I think that it is right on the money about a lot of things It might seem that the actions of the police and the main character's wife are unbelievable in their willful ignorance, but I think that they are right on the money. His wife a Keats scholar completely fails to live up to the ideals that she espouses, killing off their love in the process. I think that in part this is an assault on the literary establishment, which is seen as hypocritical and willfully blind. I don't want to oversell this interpretation, however, because like all McEwan's works, the story is full of ambiguities.
I think it is a book about the reaction to madness and not to madness, itself. It is also a book, that thoroughly explores the nature of love, in a at times very cynical way. Love is something that is endured, more than it is something that lasts.

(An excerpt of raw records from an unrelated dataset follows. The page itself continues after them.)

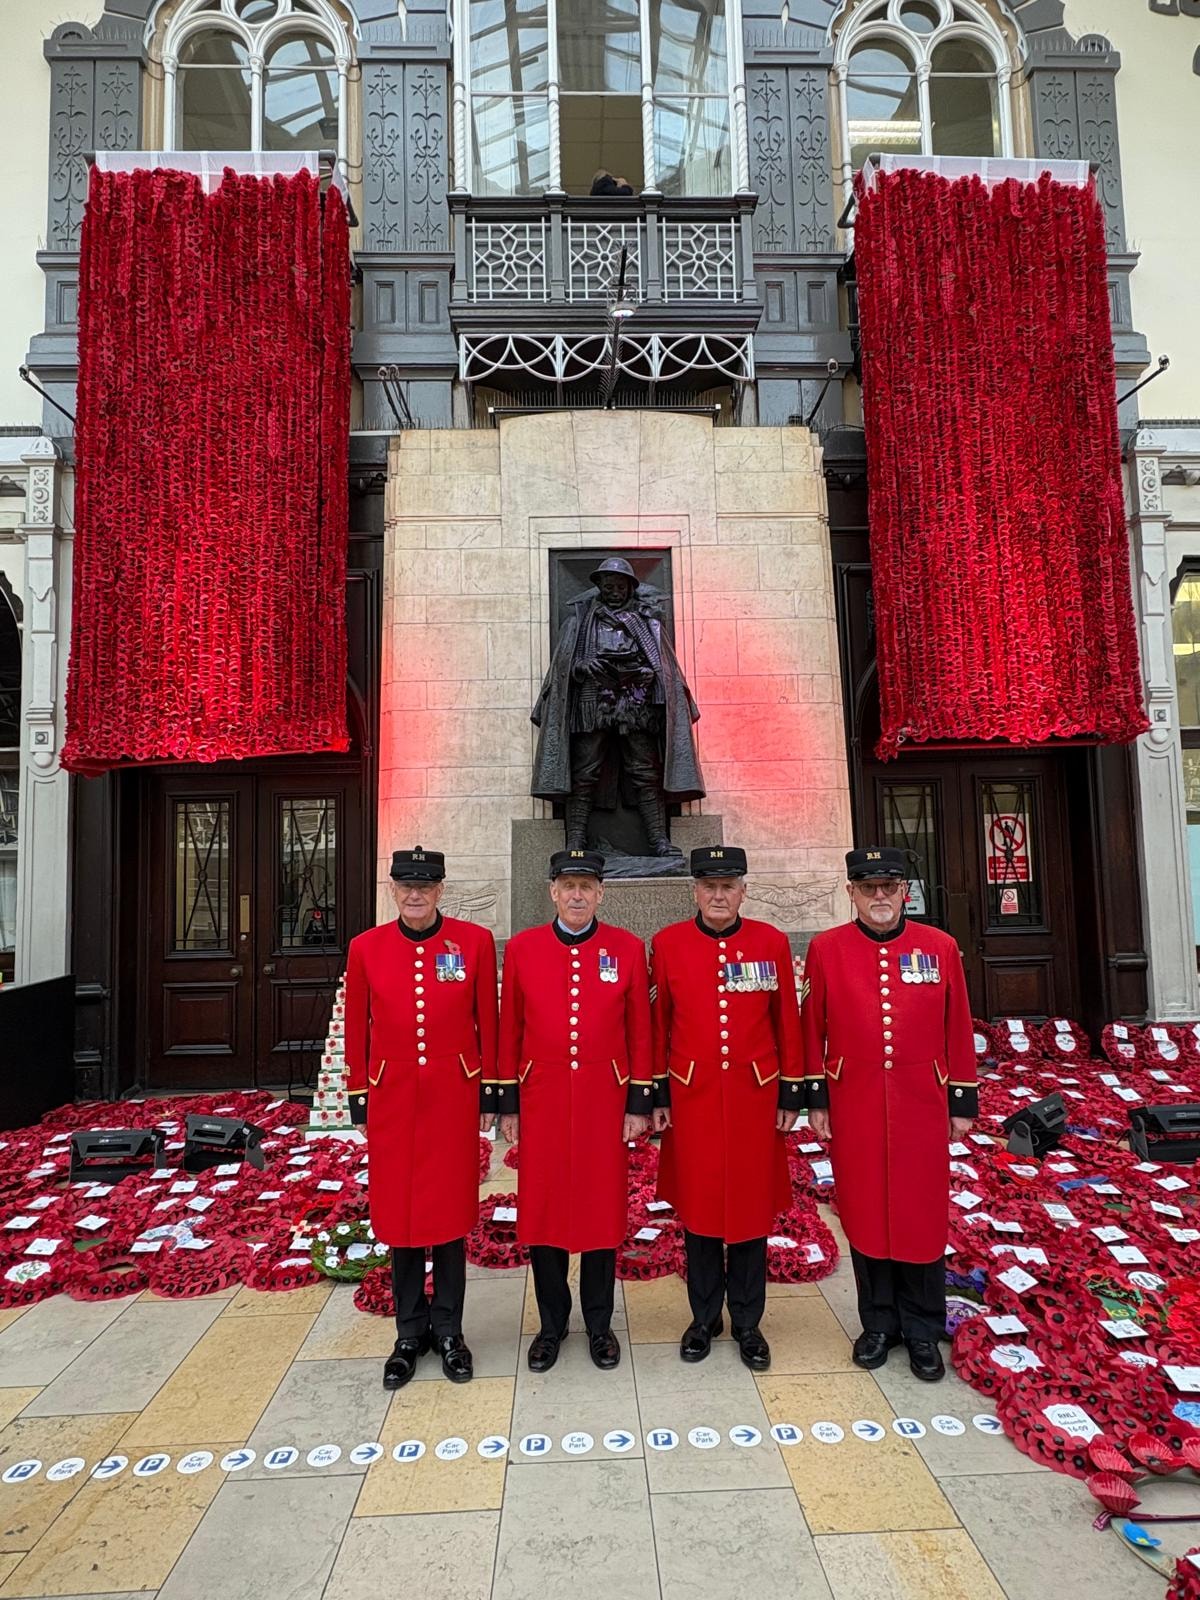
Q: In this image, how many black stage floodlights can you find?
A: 4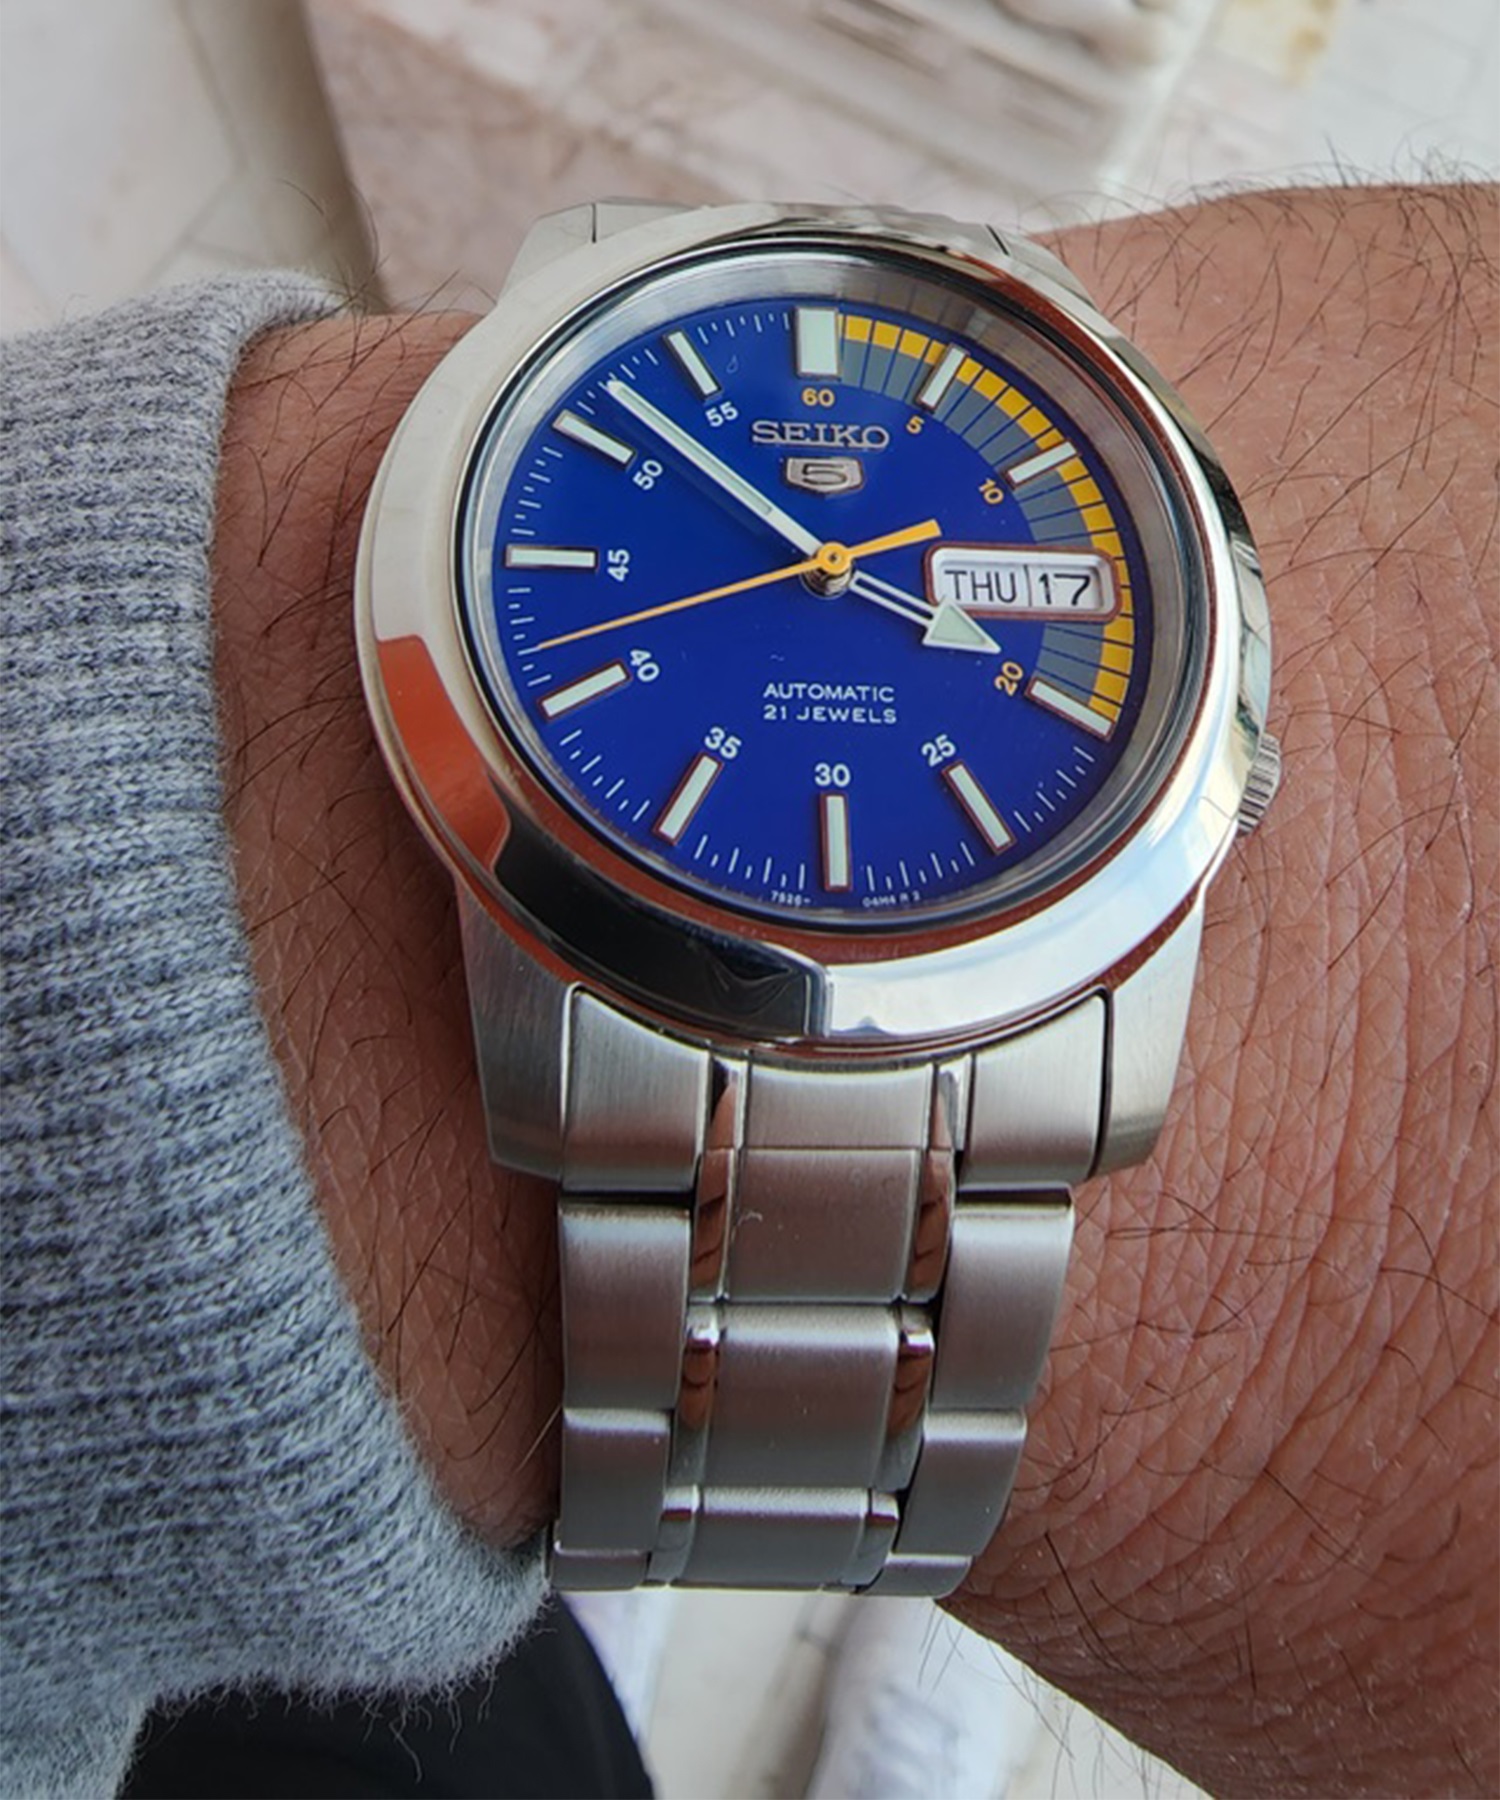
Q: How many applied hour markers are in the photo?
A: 11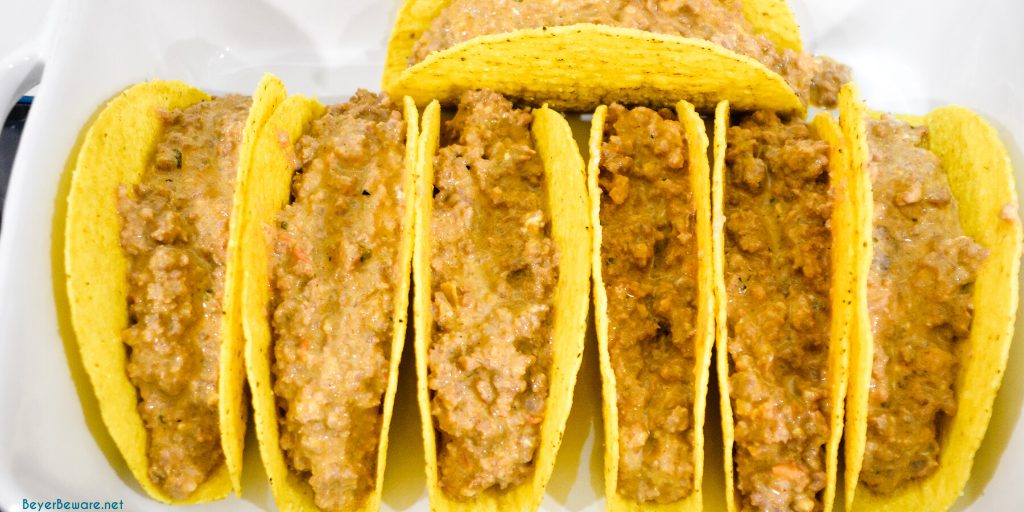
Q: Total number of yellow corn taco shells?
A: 7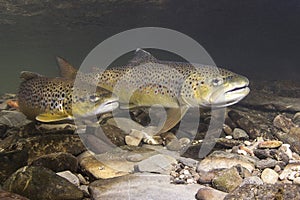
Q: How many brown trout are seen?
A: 2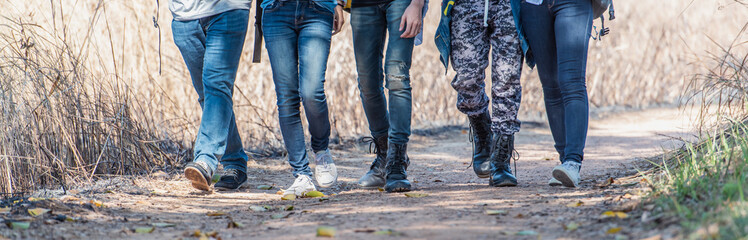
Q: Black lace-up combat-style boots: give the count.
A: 4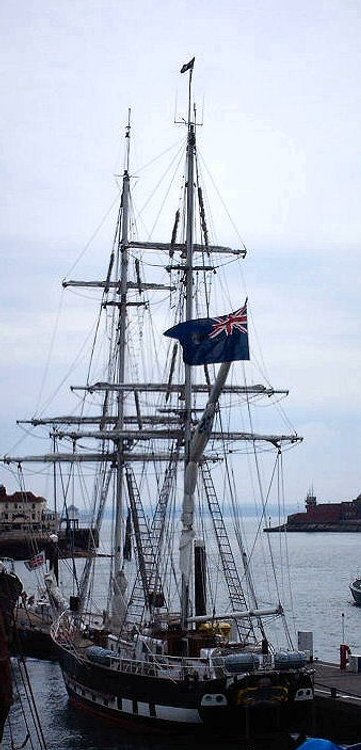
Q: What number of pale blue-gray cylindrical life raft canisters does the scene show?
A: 3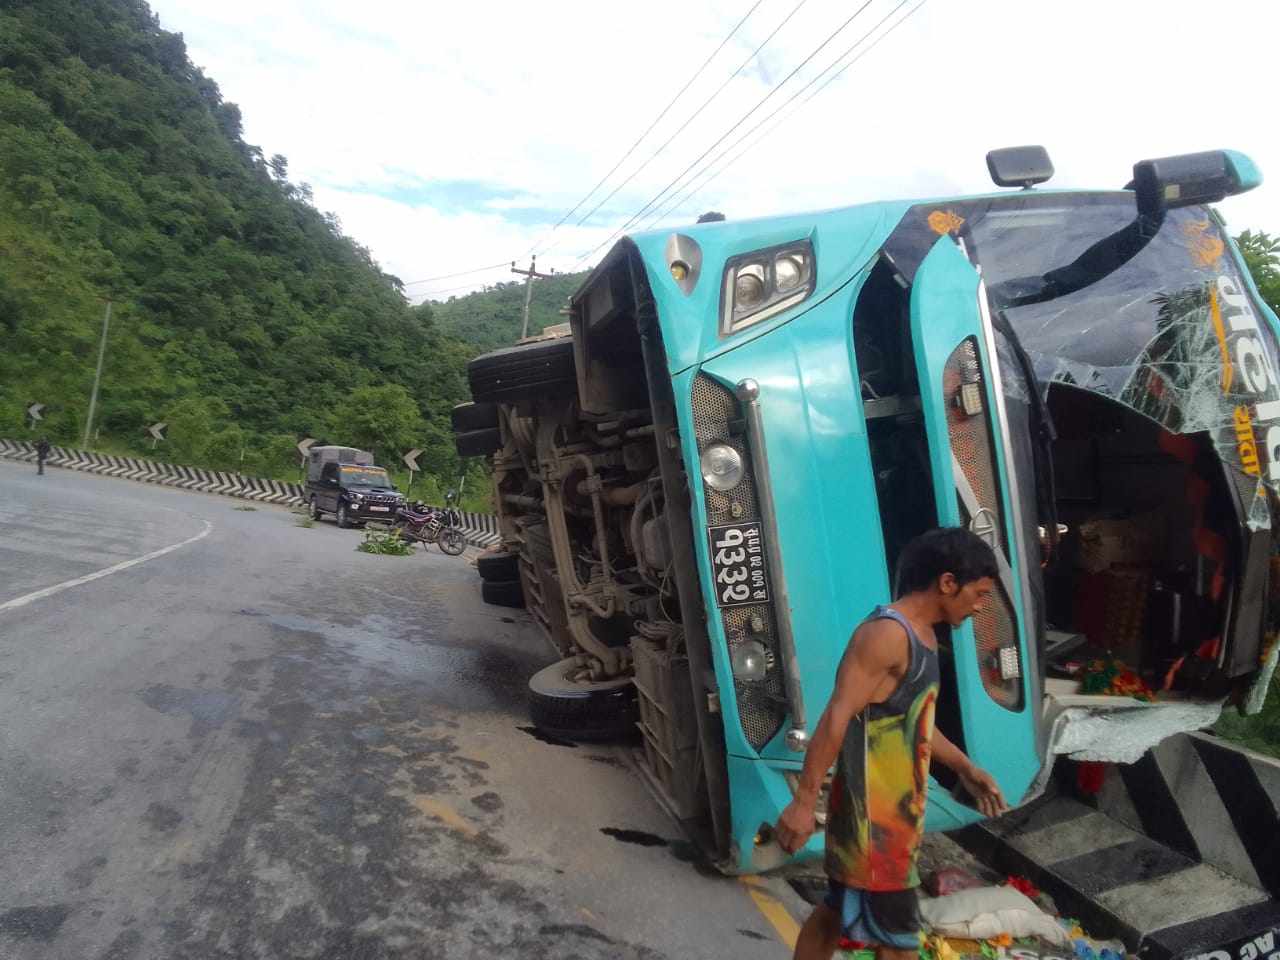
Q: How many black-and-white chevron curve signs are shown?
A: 4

Anything, that I might say about this book would be inadequate. The characters are brilliant, and their voices brilliant realized. It is a genuinely revolutionary book. It also walks a precipice and I was unsure where it was going and what exactly was meant to be real at times. It also, unsurprisingly, has brilliantly written scenes and McEwan plays with the phenomenological aspects of things as he always does.
Like all of McEwan's works it is also obsessed with the tiny coincidences and happenstances that drive human lives off in unexpected directions. McEwan is obsessed with the contingency of life.
It is the second best book I have ever read by a currently living author. Its brilliant and clever, the prose is artful, and most of all it is not designed to appeal either to the general public or to the literati. McEwan is that rarest of things now a days, an author who is completely committed to a vision uniquely his own.